:: Given information

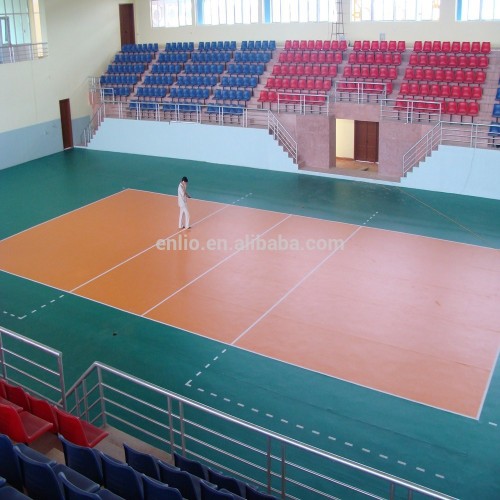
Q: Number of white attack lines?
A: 2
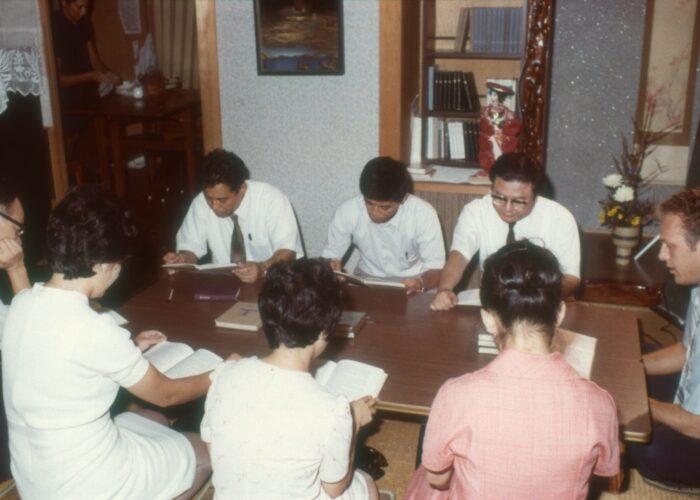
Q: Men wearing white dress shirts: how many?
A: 3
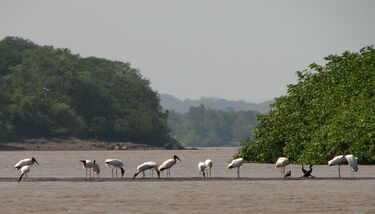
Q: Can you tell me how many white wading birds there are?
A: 14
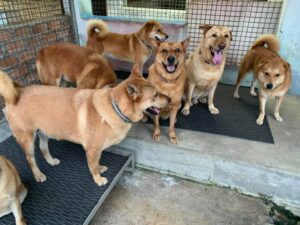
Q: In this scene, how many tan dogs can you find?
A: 7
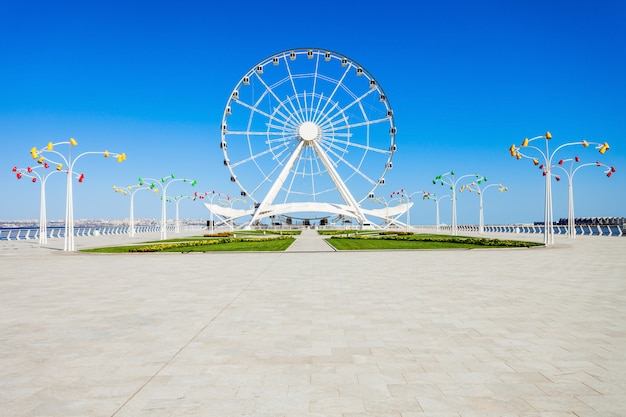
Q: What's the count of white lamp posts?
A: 14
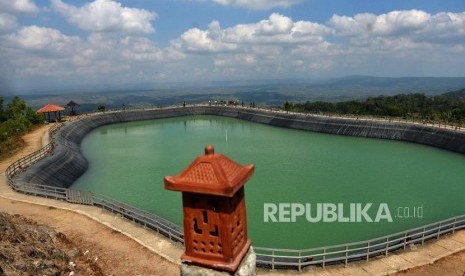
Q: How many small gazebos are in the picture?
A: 2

::::

## [Instructions to follow]
Everything in the entries above should be returned exactly, apart from the pictures.

## [Response to the task]
Q: Number of white attack lines?
A: 2
Q: Men wearing white dress shirts: how many?
A: 3
Q: Can you tell me how many white wading birds there are?
A: 14
Q: In this scene, how many tan dogs can you find?
A: 7
Q: What's the count of white lamp posts?
A: 14
Q: How many small gazebos are in the picture?
A: 2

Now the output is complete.